> Among the cloud giants, Microsoft is considered the most vulnerable to anti-Israel protests and allegations of the use made by the Ministry of Defense on Azure, its cloud platforms, since it is the only company among the three major cloud companies that has not signed a special agreement with the Israeli government and the Ministry of Defense. The industry says that Haimovich, who is known as a prominent salesman with the government sector, was appointed country general manager, among other things, due to Microsoft's plans to retain and increase business with the government sector, despite not winning the Nimbus tender.
> In 2021, Israel awarded Amazon and Google the Nimbus cloud tender, encouraging government bodies and public organizations to migrate to these services, at the expense of Microsoft. In return, Amazon and Google pledged to establish service areas in data centers on Israeli soil, in order to avoid exposing security or government data to foreign regulation.
This is a good thing.
American companies should not be allowing their tech to be used to in the gross ongoing human rights violations in Israel/Gaza/West Bank.
Google and Amazon knew their tech could be used for human rights abuses in Israel (their lawyers warned them so) but ignored that in favour of $$$ per the EFF:
https://www.eff.org/deeplinks/2026/04/google-and-amazon-ackn...
I'm not trying to argue pro Israel or what not, I just wish they'd focus on their core mission.
Pointing complicity with a regime that killed over 260 journalists[1] has a very strong focus and serves well free speech.
[1] https://english.elpais.com/international/2026-04-24/israel-h...
Do they have a choice?
The state of Pennsylvania is 13 million; would MSFT losing PA do them serious financial damage?
I think if you're going to concoct some kind of per-capita metric of intelligence capabilities, you're likely correct. But their intelligence industry pales in size relative to that of the U.S. and couldn't exist as it does without support from the U.S. and American companies (as we've seen with Lavender and Nimbus).

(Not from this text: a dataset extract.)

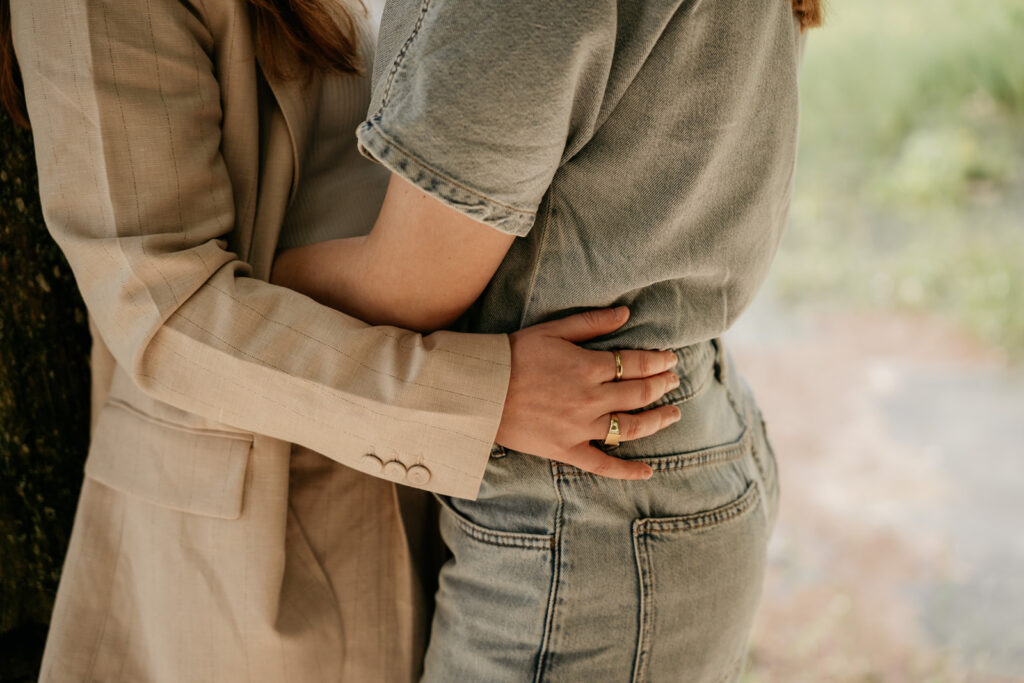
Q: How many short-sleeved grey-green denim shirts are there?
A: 1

American companies providing services they would otherwise have to develop in-house certainly contributes to their capacity for conducting what most would consider black-hat activities, including gathering intelligence on Americans and goings-on in the U.S., sometimes even of American politicians, in order to manipulate the American political environment to their favour.
I'm not aware of U.S. big tech providing such extensive services to any other country whose behaviour is so similar to that of the officially designated American foreign adversaries
https://www.business-humanrights.org/en/latest-news/microsof...
Good grief. Let's maybe not parrot out nation state propaganda with zero critical thinking on what's being said.
https://www.amnesty.org/en/latest/news/2025/09/microsoft-blo...
https://openletter.earth/apple-cease-funding-for-illegal-set...
A semblance of civilian life does not mean genocide did not or is not taking place. Wholesale population displacement, destruction of a significant percentage of civilian structures, bombings, raids, land and sea blockades, statements from leaders that suggest genocidal intent... these point in the other direction.
Would it only be genocide only if no child in Gaza was smiling? If no one was getting married, no one singing, no one relaxing amid the horror? Inhumanity of this level of extreme only occurs literally when everyone is dead. I guess that's the line you have in mind?
These are all things that happen during war. Explain why this war is different. All war is bad. I genuinely don't see how this is not a war but a genocide.
There are also other Gaza 5K events in U.S. cities, including Dallas and Milwaukee, depending on the year and location.
Also, it is definitely not "by any modern definition" a genocide. Ireland is currently trying to broaden the definition of the term just to indict Israel [2]
[1] https://ca.news.yahoo.com/palestine-marathon-returns-gaza-we...
https://www.eff.org/deeplinks/2026/04/google-and-amazon-ackn...
(...to occur on servers in the European Union, where Microsoft could get in trouble for it)
Ok but ... isn't Microsoft forced, by law, to cooperate with the US government and US military? So why is that then not an ethical (or other) issue?
To me this seems inconsistent. The only "necessity" I see is for Microsoft to be penalised by EU laws, which could explain that "investigation" to some extent. But the EU in general is super-weak. They even give data from EU citizens to the US government as-is, without any problem, so I don't quite buy into that explanation. Is there another explanation that makes more sense?
Microsoft and other cloud companies are not forced to do anything the US government or US military tells them to do. You are just making this up.
Relevant acts include https://en.wikipedia.org/wiki/Electronic_Communications_Priv... https://en.wikipedia.org/wiki/Stored_Communications_Act and the more recent https://en.wikipedia.org/wiki/CLOUD_Act
Sooner or later they’ll participate. And then you would have moved your workload for no reason.
It's not that Microsoft was against this, it's that Microsoft was against themselves getting in trouble for this with the EU.